Существует еще одно неустранимое противоречие — это противоречие между явлением и сущностью. Постижению сущности препятствуют не только заблуждения самого исследователя, без которых немыслим процесс познания, но и изрядная доля самообмана, присущая его персонажам. Непосредственные участники любых процессов склонны абсолютизировать поверхностные черты событий, свидетелями которых им довелось быть. У них — свой взгляд на историю.
«Пушкин забавно рассказывал следующий анекдот. Где-то шла речь об одном событии, ознаменовавшем начало нынешнего столетия. (Речь шла об убийстве заговорщиками императора Павла I в ночь с 11 на 12 марта 1801 года. — С. Э.) Каждый вносил свое сведение. „Да чего лучше, — сказал один из присутствующих, — академик ** (который также был налицо) — современник той эпохи и жил в том городе. Спросим его, как это все происходило“. И вот академик ** начинает свой рассказ: „Я уже лег в постель, и вскоре пополуночи будит меня сторож и говорит: извольте надевать мундир и идти к президенту; а там уже пунш“. Пушкин говорил: „Рассказчик далее не шел; так и видно было, что он тут же сел за стол и начал пить пунш. Это значит иметь свой взгляд на историю“»[262].
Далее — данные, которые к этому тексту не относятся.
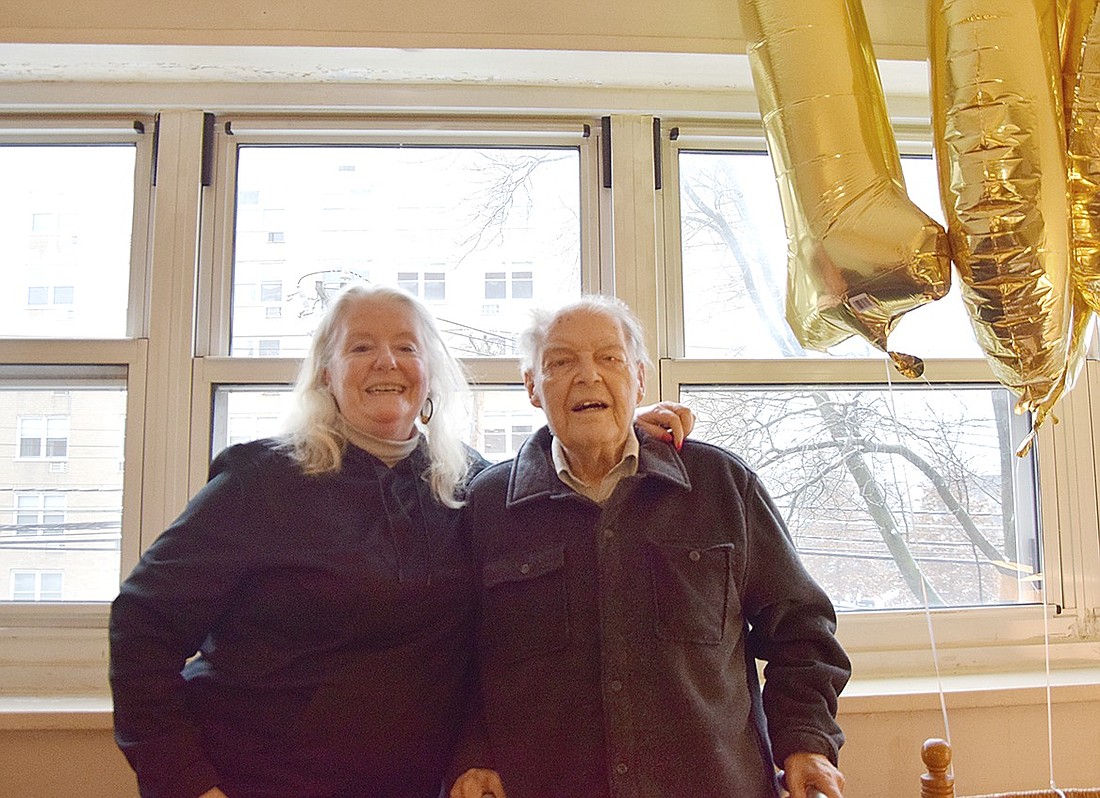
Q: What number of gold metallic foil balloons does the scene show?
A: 3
Свой взгляд на историю был, вероятно, и у Льва Алексеевича Яковлева, дипломата и сенатора, дяди Герцена. «Сенатор был по характеру человек добрый и любивший рассеяния; он провел всю жизнь в мире, освещенном лампами, в мире официально-дипломатическом и придворно-служебном, не догадываясь, что есть другой мир, посерьезнее, — несмотря даже на то, что все события с 1789 до 1815 не только прошли возле, но зацеплялись за него. <…> Словом, он был налицо при всех огромных происшествиях последнего времени, но как-то странно, не так, как следует. <…> Скучать ему было некогда, он всегда был занят, рассеян, он все ехал куда-нибудь, и жизнь его легко катилась на рессорах по миру оберток и переплетов»[263].
Непосредственные свидетели и участники минувших событий дорожат своими воспоминаниями и своим взглядом на историю. Они до последнего пытаются сохранить свои иллюзии и не желают отказываться от «возвышающего обмана» ради «тьмы низких истин». Дело не только в душевном комфорте, но и во вполне объяснимом чувстве самосохранения. Социально-политическая история предполагает постоянное наличие того, что получило имя государственной тайны. Несанкционированное стремление приблизиться к этой тайне грозит гибелью. Впрочем, гибелью или потерей разума грозит и сильное и непреодолимое влечение к поиску абсолюта, свойственное любой пассионарной личности: будь то желание создать всемирную империю, тяготение к тому, чтобы дать окончательный ответ на вечные и основополагающие вопросы бытия, склонность к созданию всеобъемлющих философских систем или обретению философского камня. Гуманитарные науки имеют свои зоны риска и сферы повышенной опасности, но это не мешает интеллигентам — даже в эпоху перемен — оставаться оптимистами: каждый из них следует ироническому завету вольтеровского Кандида и в меру способностей и разумения продолжает возделывать свой сад.